EXERCISE REQUIREMENTS> Find each line in the following listing that has the string "number", then state the count and nothing else.

DATA FOR REVIEW>
·····

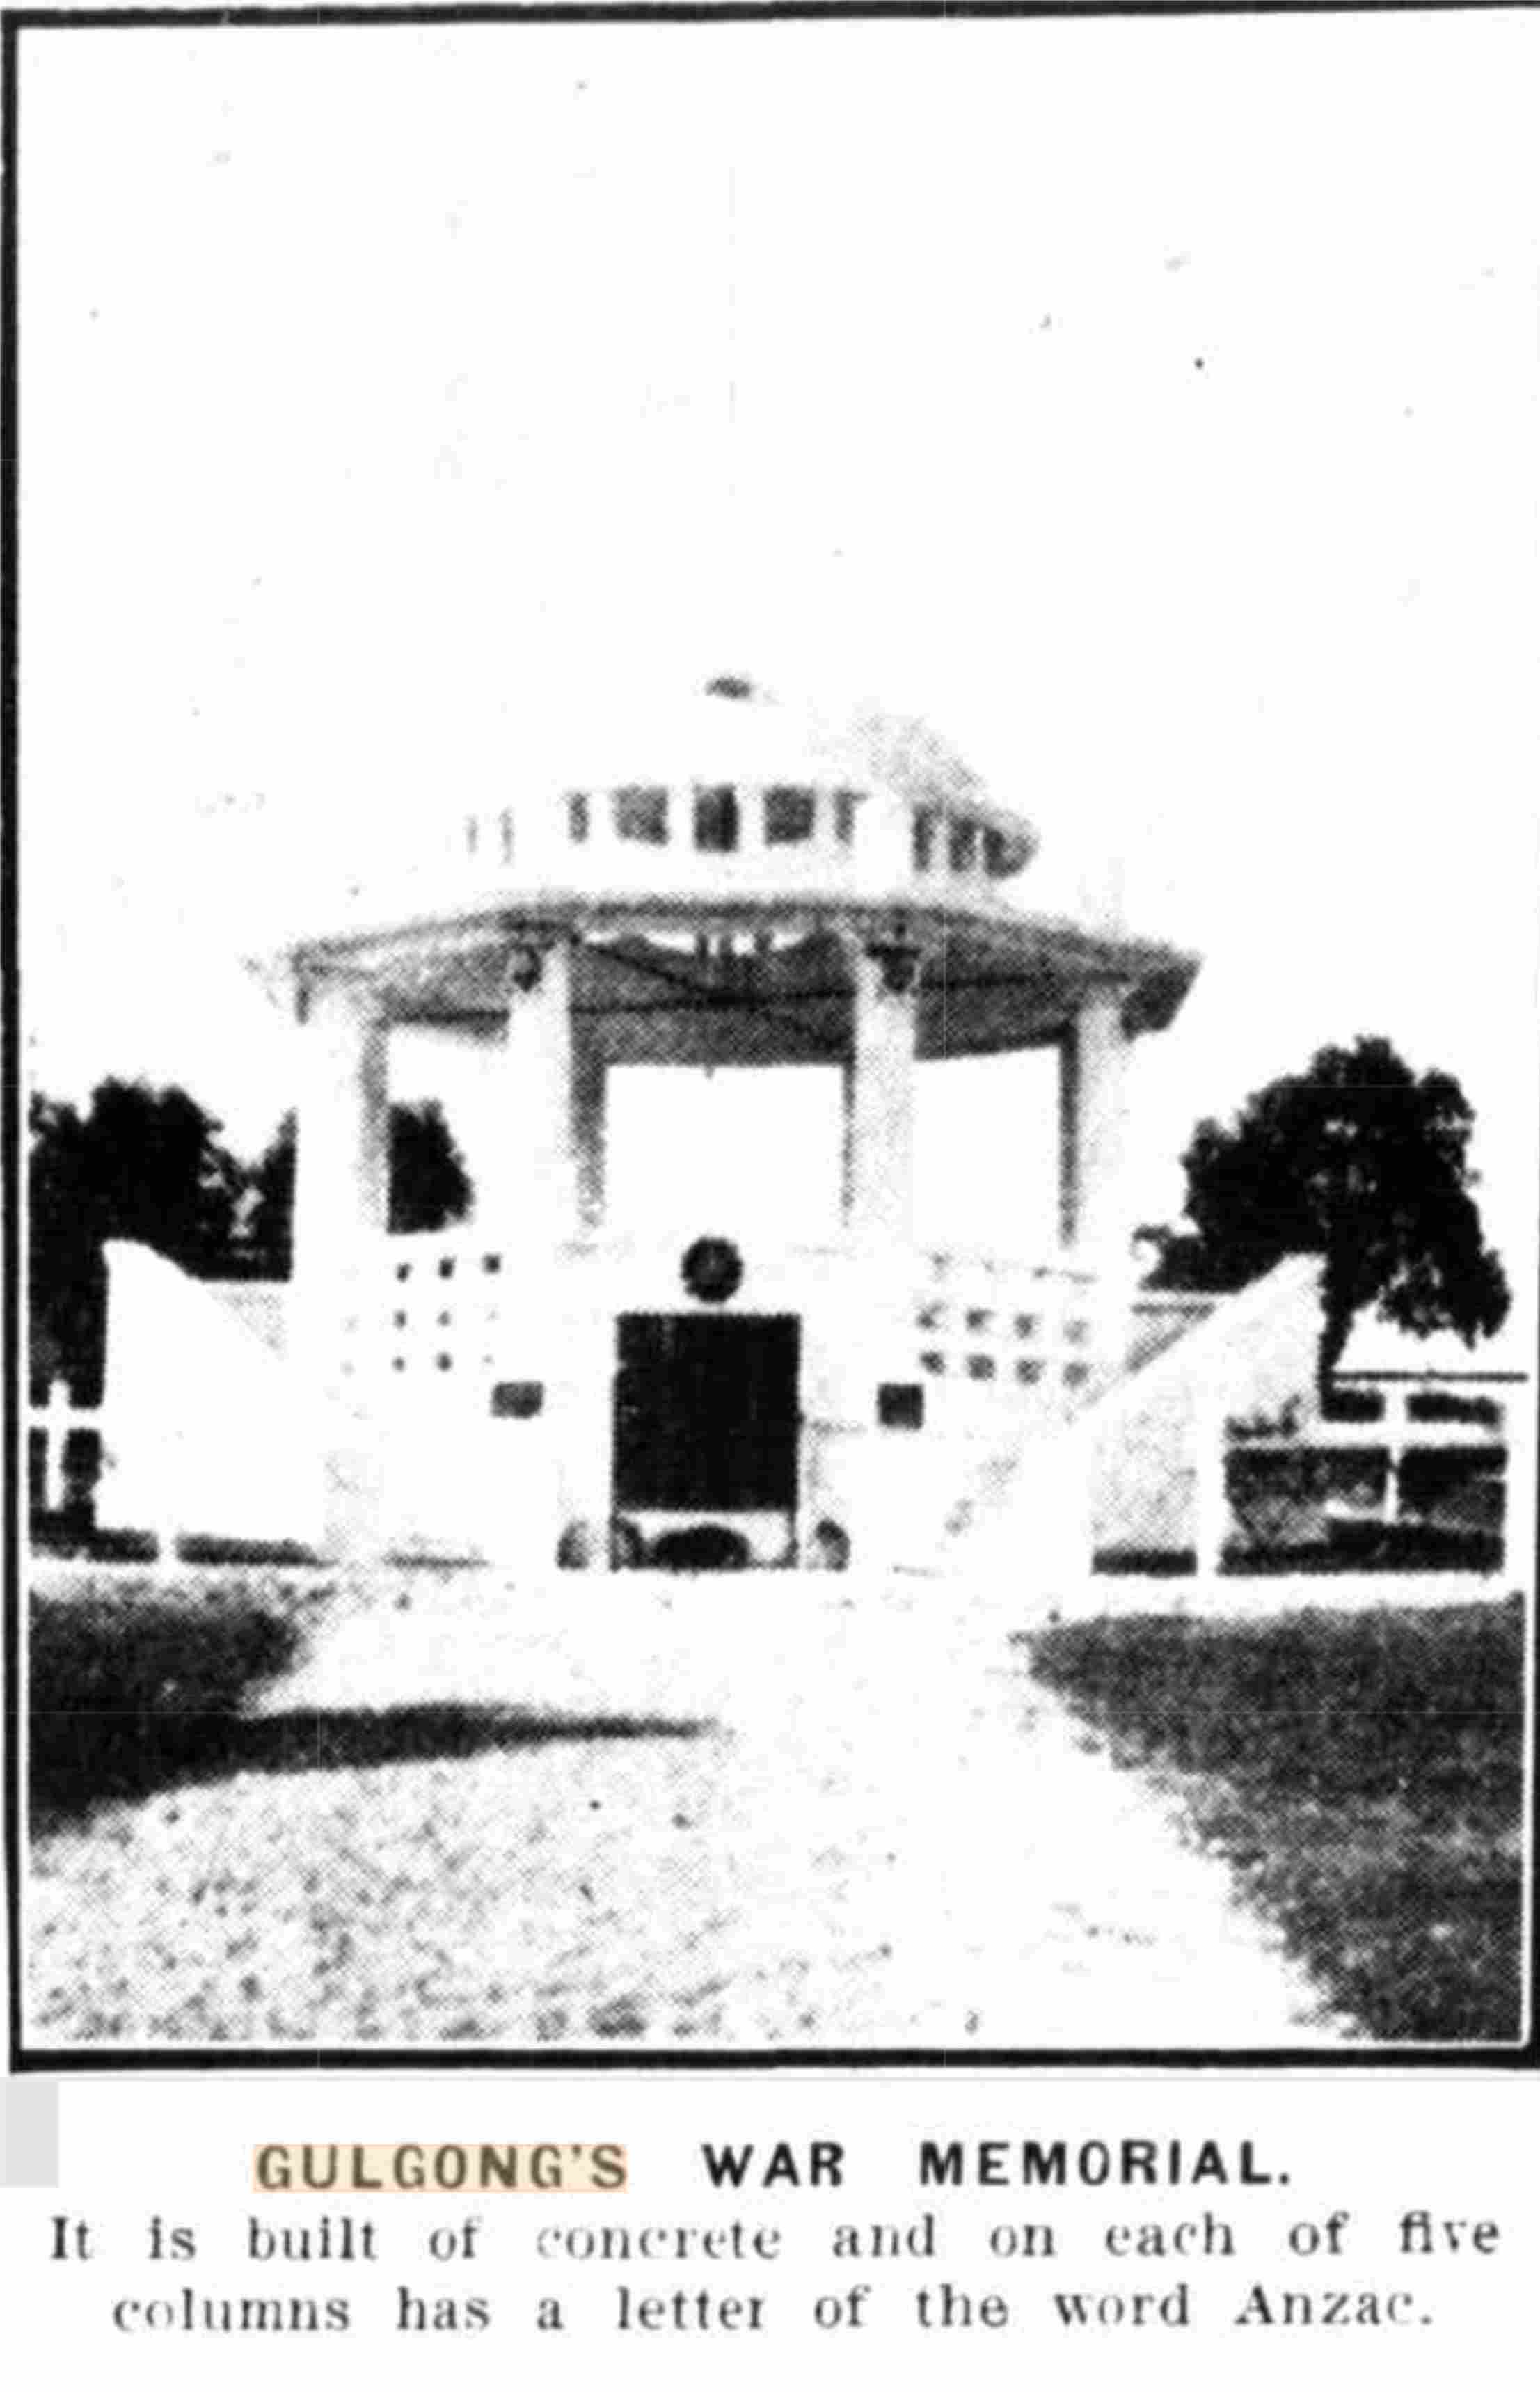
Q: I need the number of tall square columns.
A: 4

·····

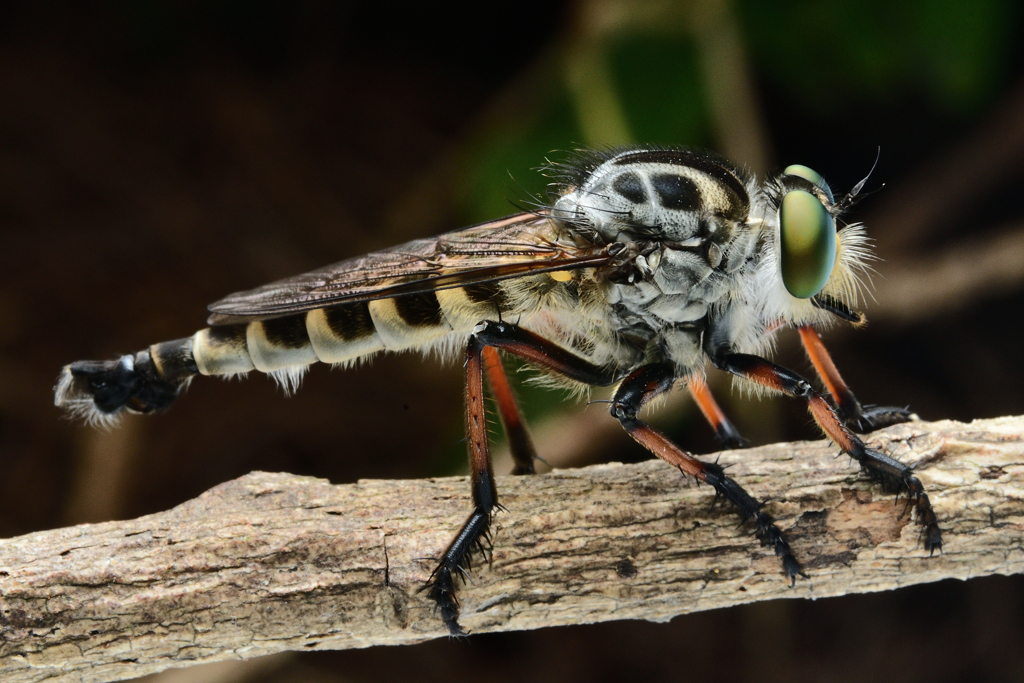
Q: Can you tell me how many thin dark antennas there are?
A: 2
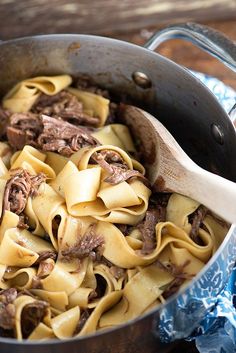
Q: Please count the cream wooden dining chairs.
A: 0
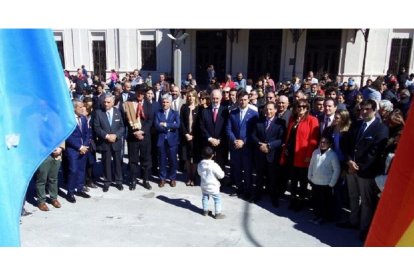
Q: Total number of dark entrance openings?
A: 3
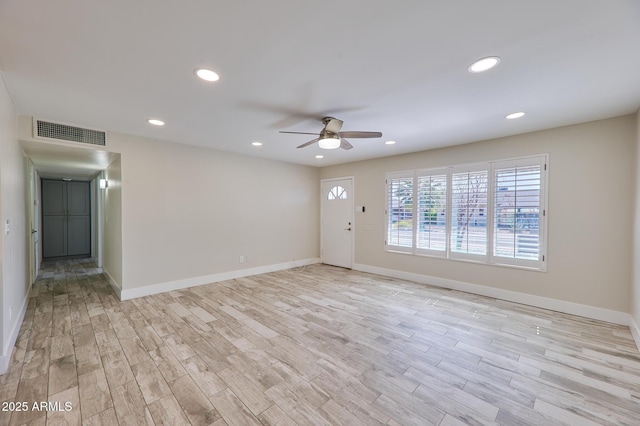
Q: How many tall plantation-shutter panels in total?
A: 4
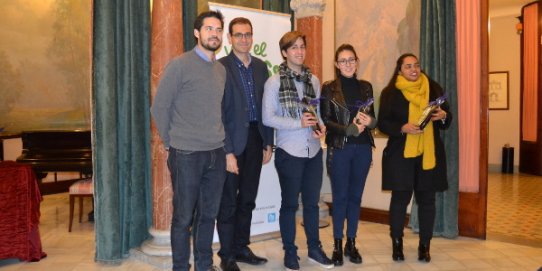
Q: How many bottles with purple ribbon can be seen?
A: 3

·····

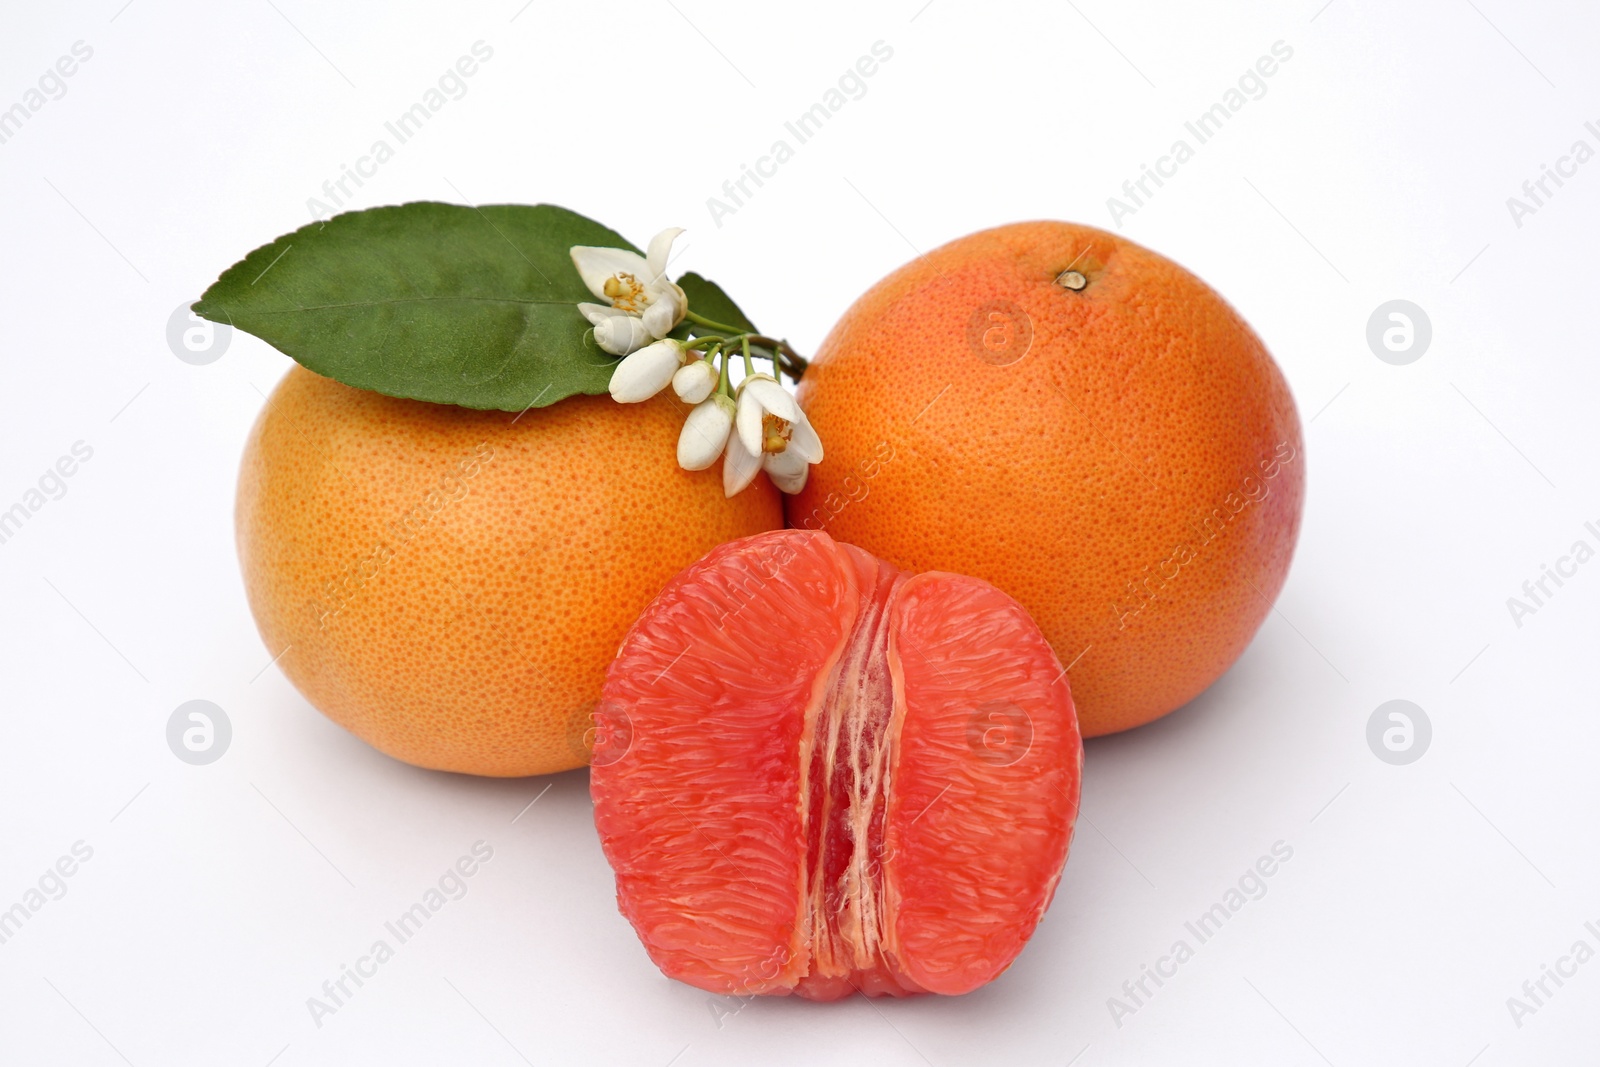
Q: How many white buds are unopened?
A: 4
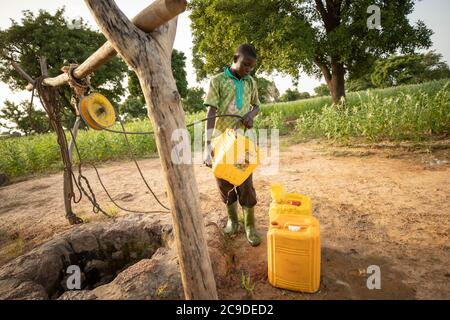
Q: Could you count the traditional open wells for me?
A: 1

·····

WRITTEN SOLUTION> 2